Supplied information:
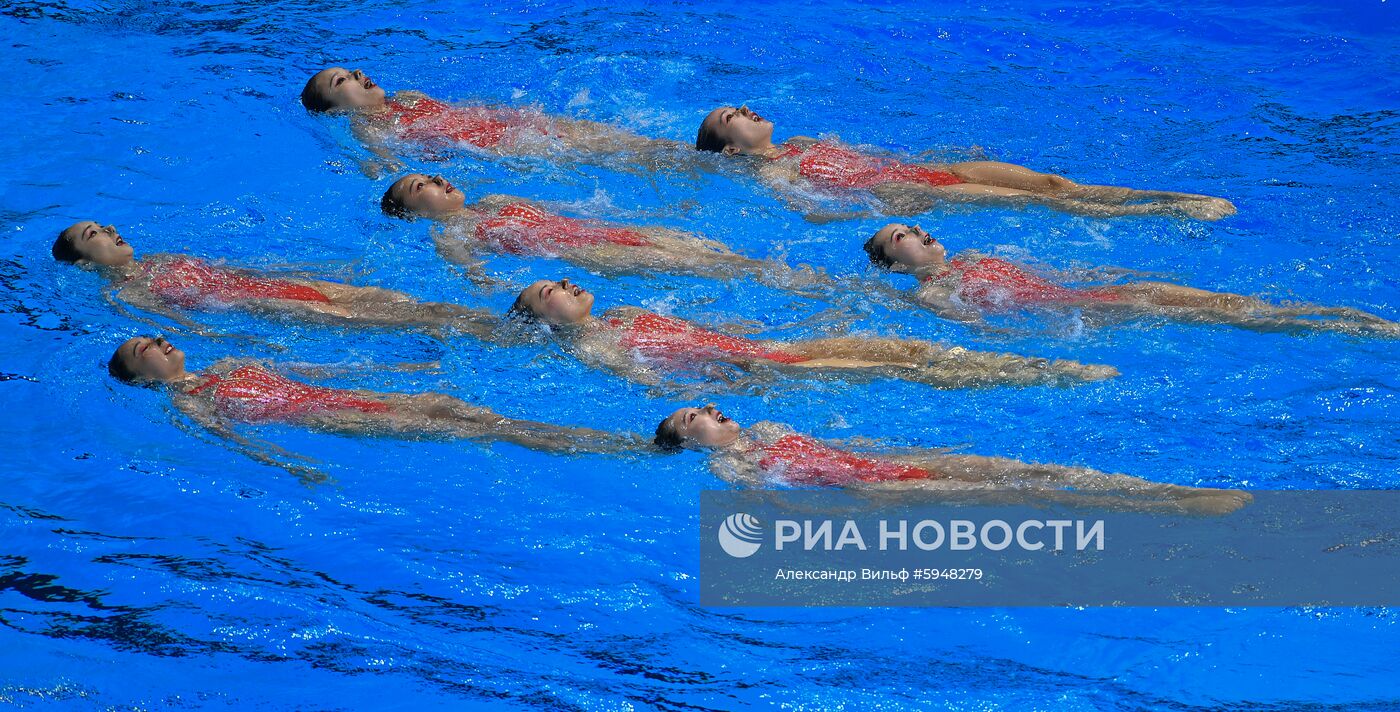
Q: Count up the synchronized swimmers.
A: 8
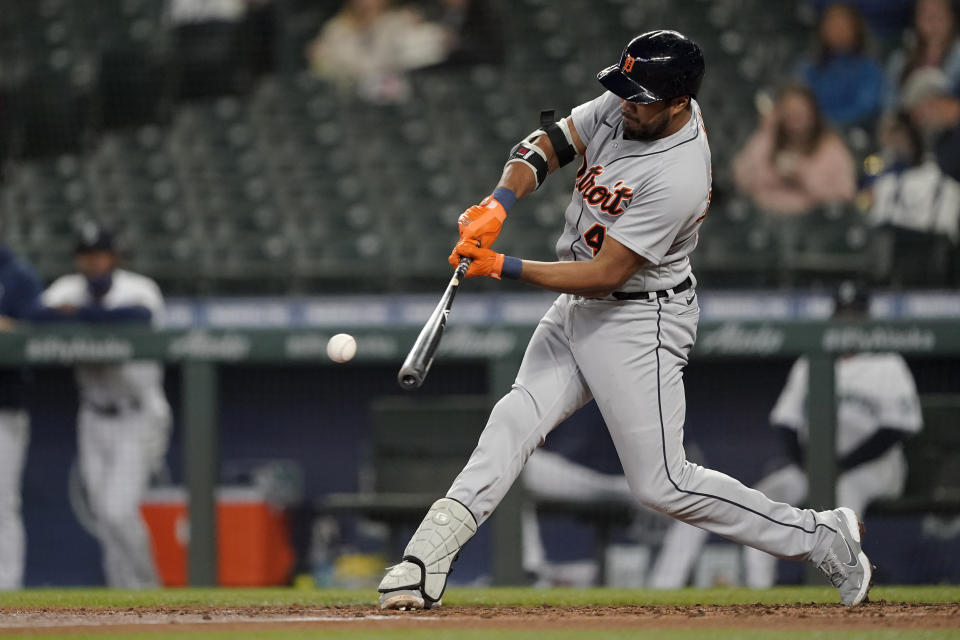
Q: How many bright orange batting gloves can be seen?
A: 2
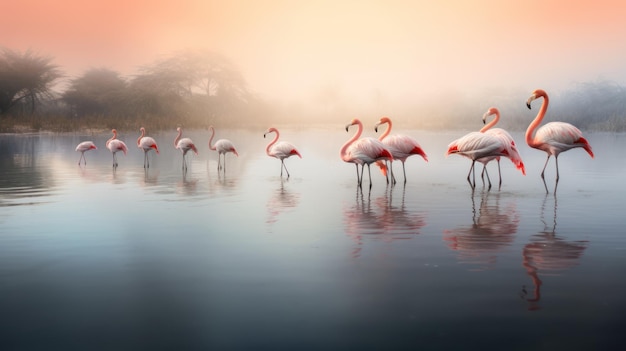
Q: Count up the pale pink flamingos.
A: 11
---
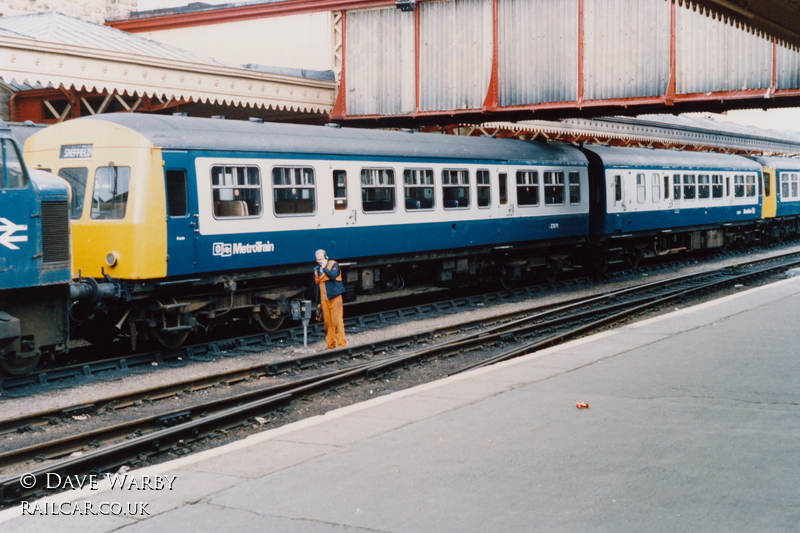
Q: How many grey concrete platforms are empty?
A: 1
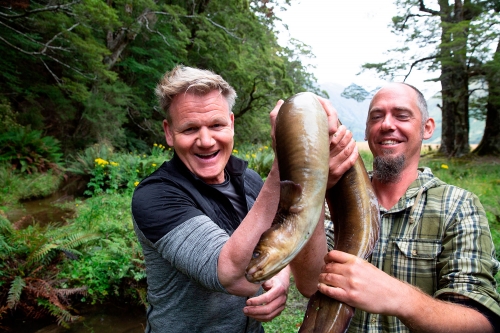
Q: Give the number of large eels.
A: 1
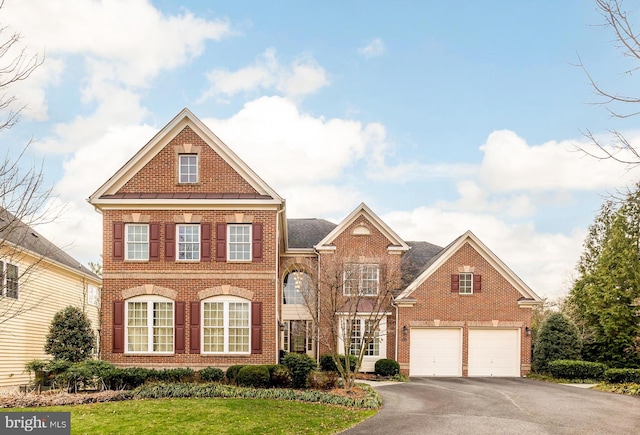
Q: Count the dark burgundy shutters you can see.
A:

Your task:
Copy each line of the listing that carries the string "many".

Answer for this exercise:
Q: How many bright orange batting gloves can be seen?
Q: How many grey concrete platforms are empty?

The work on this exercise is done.